The third part of caste, I outline as “neurosis-psychosis”. I here claim that caste generates essentially a form of mental illness which creates cultural and political schizophrenia. This form of cultural illness and the ideological superstructure which caste creates is unable to generate critical-scientific thinking and a democratic culture. The main thing that this new form of cultural illness does is that it breeds the contempt of other social groups. The creation of authoritarian fascist politics is an essential part of neurosis-psychosis. But this form of contempt and also this form of neurosis-psychosis is also an essential part of Indian liberalism.
It is here imperative to understand that Marx’s idea of the “estranged mind” from Economic and Philosophic Manuscripts of 1844, Georg Lukács’ “reification of consciousness” from his History and Class Consciousness, R.D. Laing’s idea of the “divided self” and Theodor Adorno’s “general regression of thinking” are able to articulate caste as “neurosis-psychosis” along with Marx’s theory of alienation. What I am saying is that the idea of the caste system as “a sort of equilibrium, resulting from a general repulsion and constitutional exclusiveness, resulting between all its members”[8] fits in Marx’s theory of alienation, while the idea of the “wild aimless, unbounded forces of destruction”[9], fits in the theory of “neurosis-psychosis”. One must understand this rather strange combination of class, racism (as schizophrenic racism) and neurosis-psychosis that has given rise to both liberalism of Gandhi and Indian fascism. What I am saying is that caste combines both the sites of the economic base and the political and ideological superstructure of the reified-estranged mind. That is why I have brought in Marx’s problematic of alienation, reification and fetishism that deals with this Indian form of capitalism in India where caste and its accompanying schizophrenia is not only preserved, but actively reproduced, albeit in modern, capitalistic forms.

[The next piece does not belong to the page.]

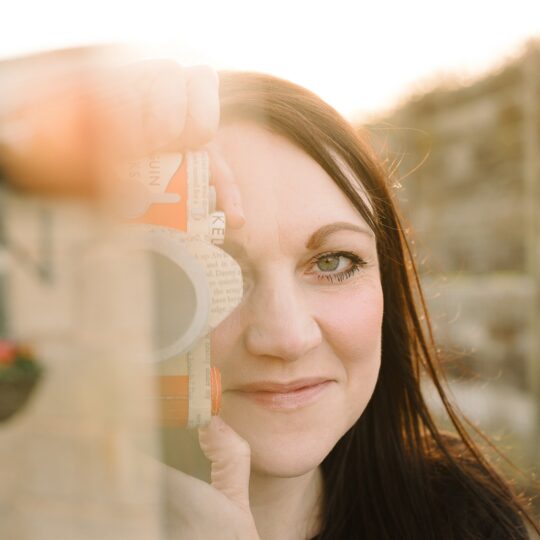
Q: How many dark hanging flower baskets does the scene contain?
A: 1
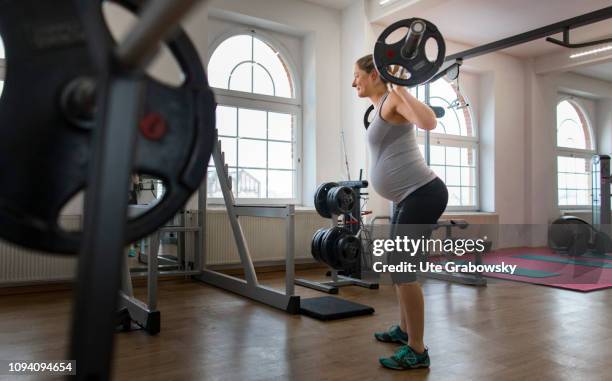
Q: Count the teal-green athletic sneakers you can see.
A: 2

It is in this perspective that I say that the Indian revolution has a very specific and particular task which cannot be reduced to the question of the New Democratic Revolution and other allied questions. One needs here going to a quote from Slavoj Žižek. According to Žižek (he is quoting Gilles Deleuze here): “If you’re trapped in the dream of the other, you’re fucked”.[10] The problem is with the “caste question” we inevitably live in the dreams of the other. But it is not merely the other, but the Big Other which now literally f***s us all. Now who is this Big other that is f*****g us all.
The Big Other
“The tradition of all the dead generations”, so Marx once said, “weighs like a nightmare on the brain of the living.”[11] Probably no other nation can be burdened by its past as India. For understanding this, let us go once more to the good old Marx:
And just as when they seemed engaged in revolutionizing themselves and things, creating something that did not exist before, precisely in such epochs of revolutionary crisis they anxiously conjure up the spirits of the past to their service, borrowing from them names, battle slogans, and costumes in order to present this new scene in world history in time-honored disguise and borrowed language.[12]

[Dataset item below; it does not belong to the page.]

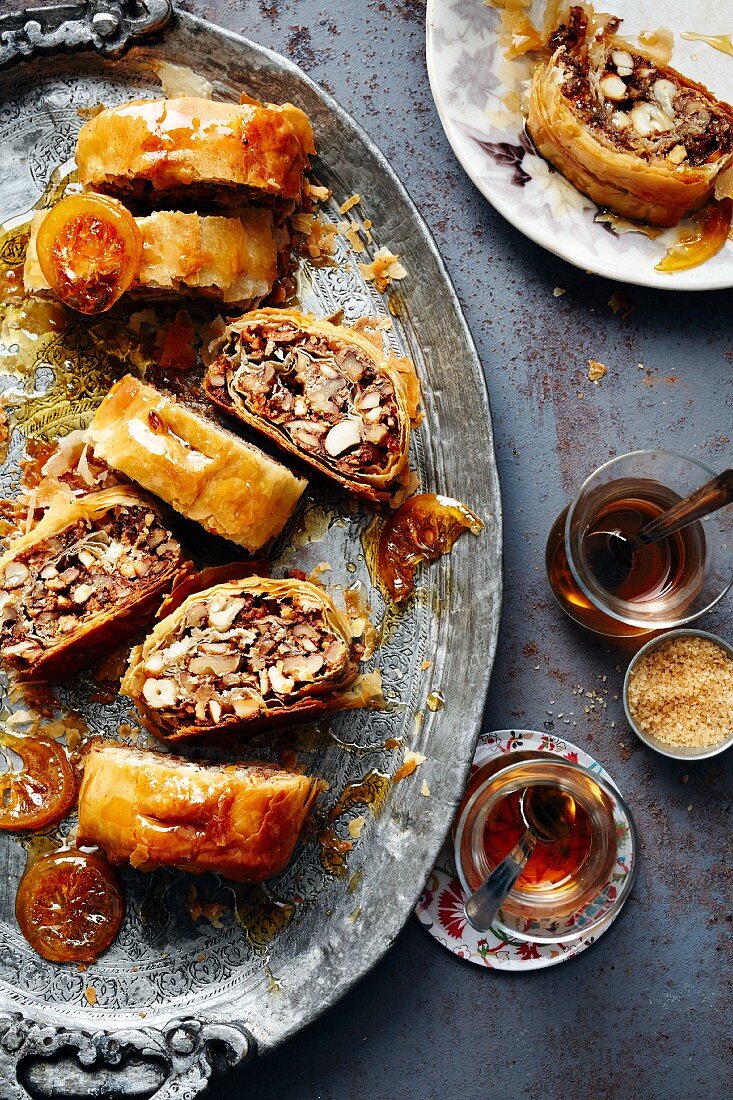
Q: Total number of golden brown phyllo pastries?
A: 8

It is this idea of “borrowed language” that we need to understand. We also need to understand what Marx meant by “conjuring up of the dead of world history”.[13] What I am saying is that caste—the unfortunate and terrible reality—appears in borrowed and conjured forms. Caste, or to be precise, Caste Overlordship as the Big Other, is both the ancient law giver and exploiter and also the appears as the modern bourgeois. But Caste Overlordship also has a habit of conjuring tales, the tales of “ahimsa” and “Ram Rajya” of “non-vegetarianism” and “cow protection”.

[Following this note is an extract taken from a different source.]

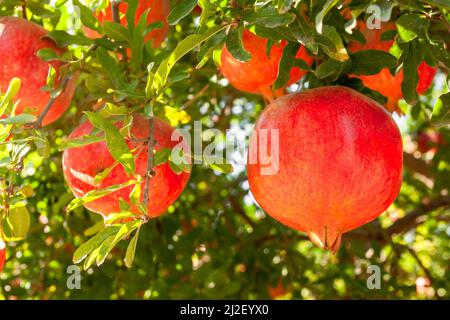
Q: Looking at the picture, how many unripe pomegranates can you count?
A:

About caste there are infinite tales: Just as snakes and elephants wander around in India and just as the sadhu takes his flute and presto climbs up the magical rope only to disappear, so too caste is a part of this exotic India. These tales are those perfected by post-Ambedkar-Ambedkarites (from the RPI and BSP to centres of inclusion-exclusion). Caste for them is something unique and exotic about India. Then are other tales: caste is a mere part of an archaic division of labour and just as modernity dissolves the archaic, so too caste will inevitably be dissolved. The second tale is of the liberal democrats and the Stalinists.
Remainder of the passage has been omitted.